TASK DESCRIPTION:
Where does the word "many" occur in the entries below? Copy every line that has it.

[SUPPLIED MATERIAL — start]

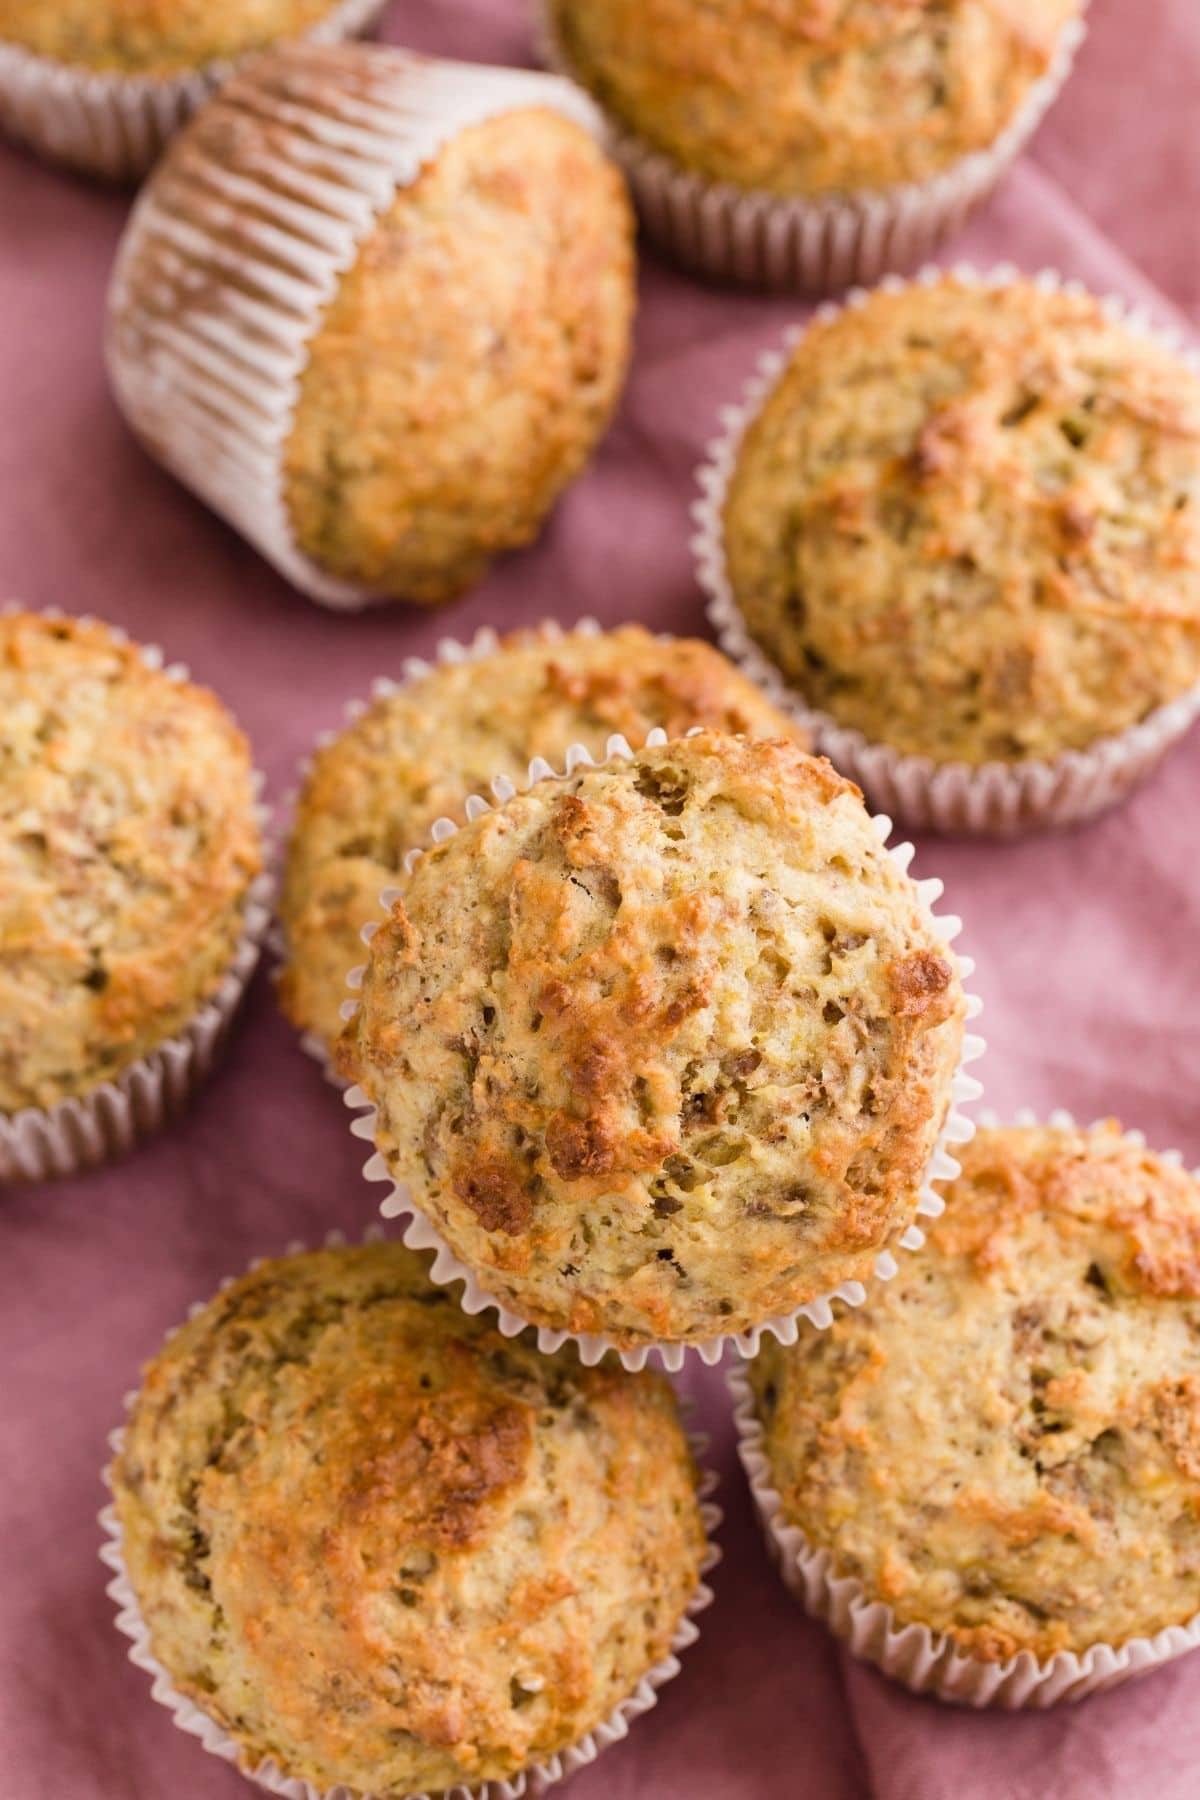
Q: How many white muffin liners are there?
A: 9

[SUPPLIED MATERIAL — finish]
[SUPPLIED MATERIAL — start]

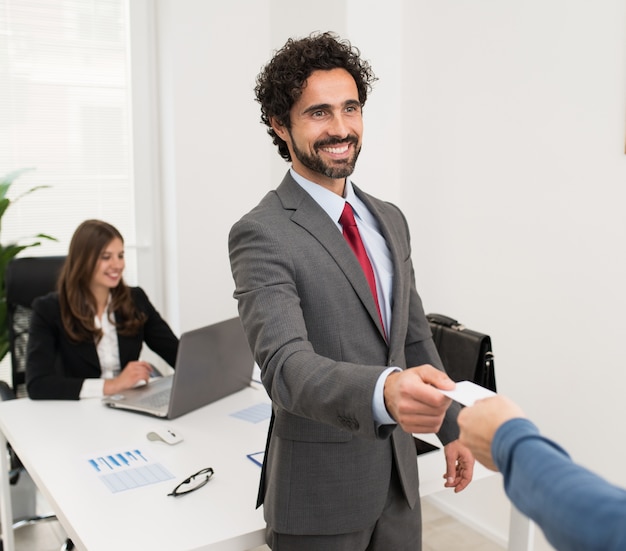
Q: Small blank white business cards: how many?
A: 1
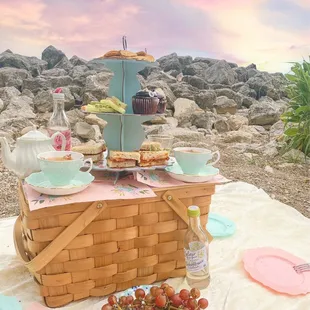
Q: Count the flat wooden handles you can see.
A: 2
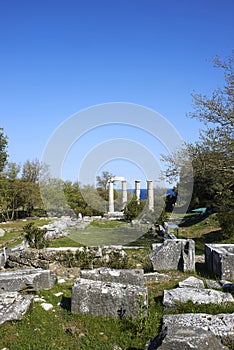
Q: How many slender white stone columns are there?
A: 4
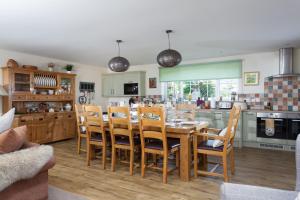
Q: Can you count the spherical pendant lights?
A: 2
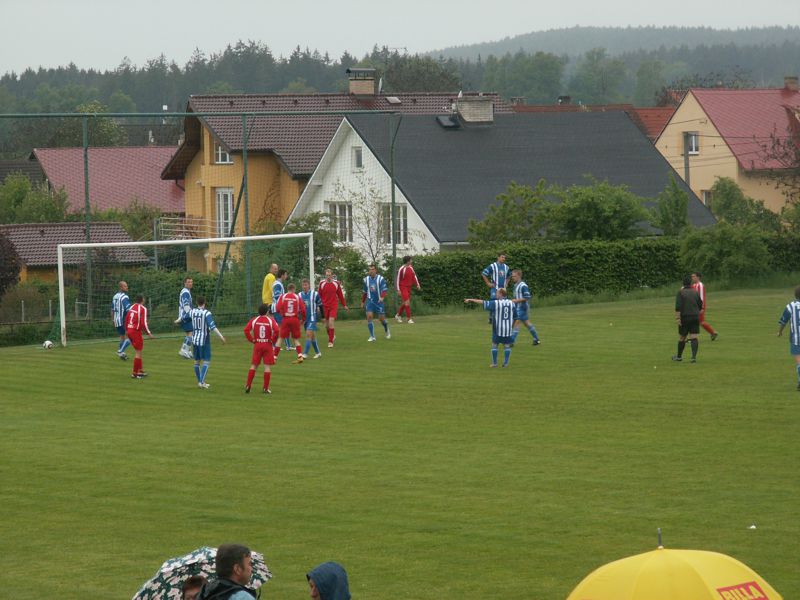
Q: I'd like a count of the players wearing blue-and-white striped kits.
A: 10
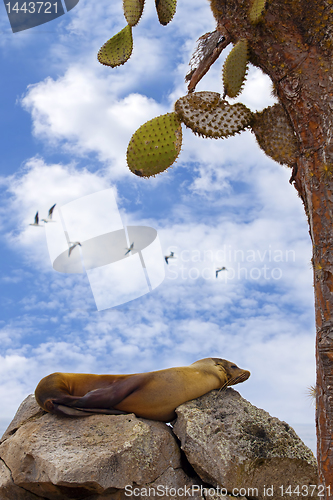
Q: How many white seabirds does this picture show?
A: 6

[SUPPLIED MATERIAL — finish]
[SUPPLIED MATERIAL — start]

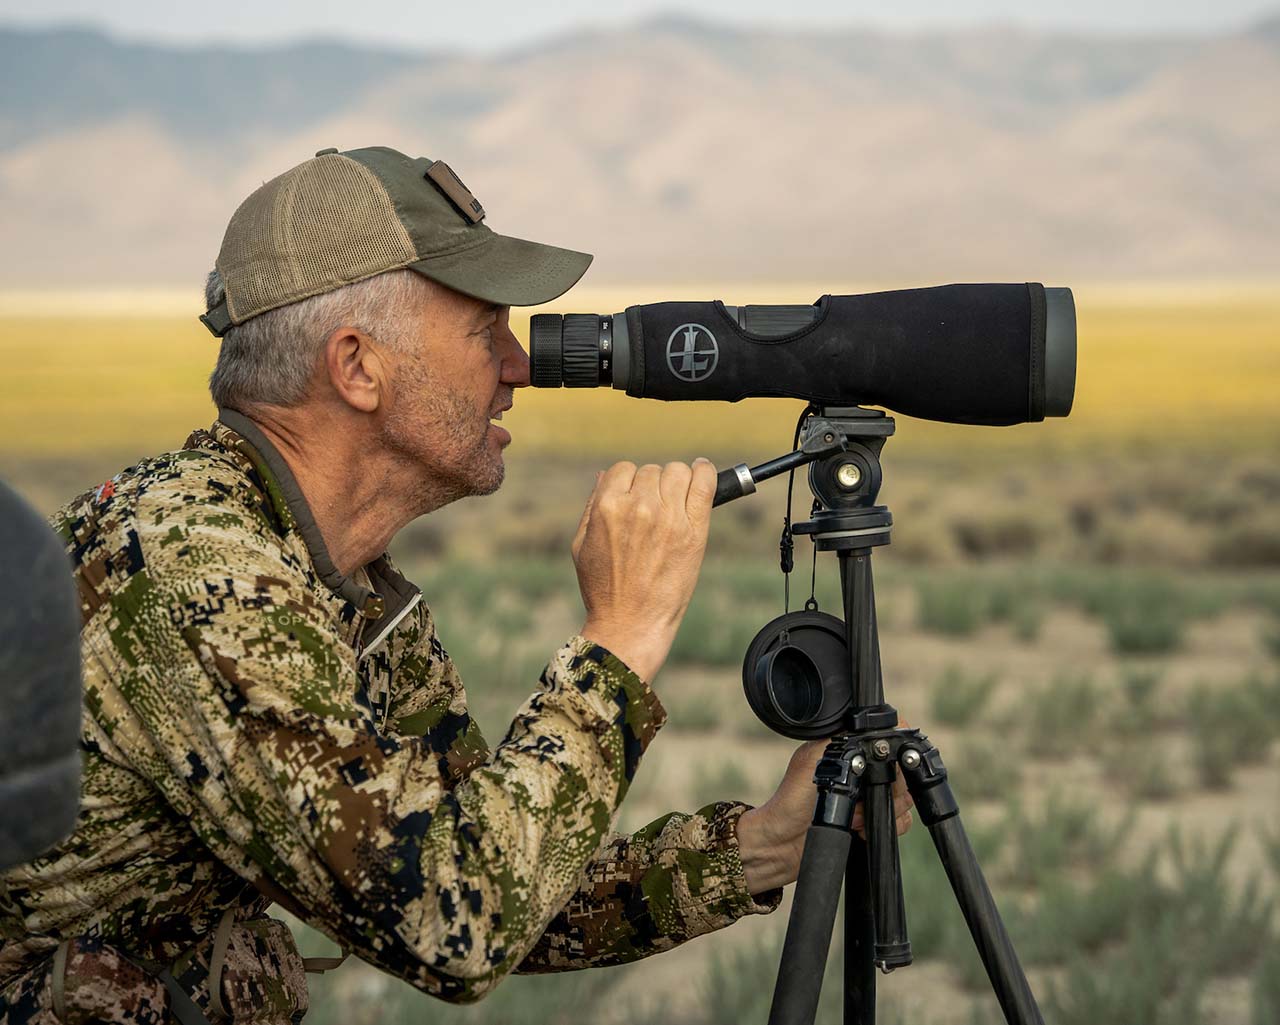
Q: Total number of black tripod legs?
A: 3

[SUPPLIED MATERIAL — finish]

TASK RESULT:
Q: How many white muffin liners are there?
Q: Small blank white business cards: how many?
Q: How many slender white stone columns are there?
Q: How many white seabirds does this picture show?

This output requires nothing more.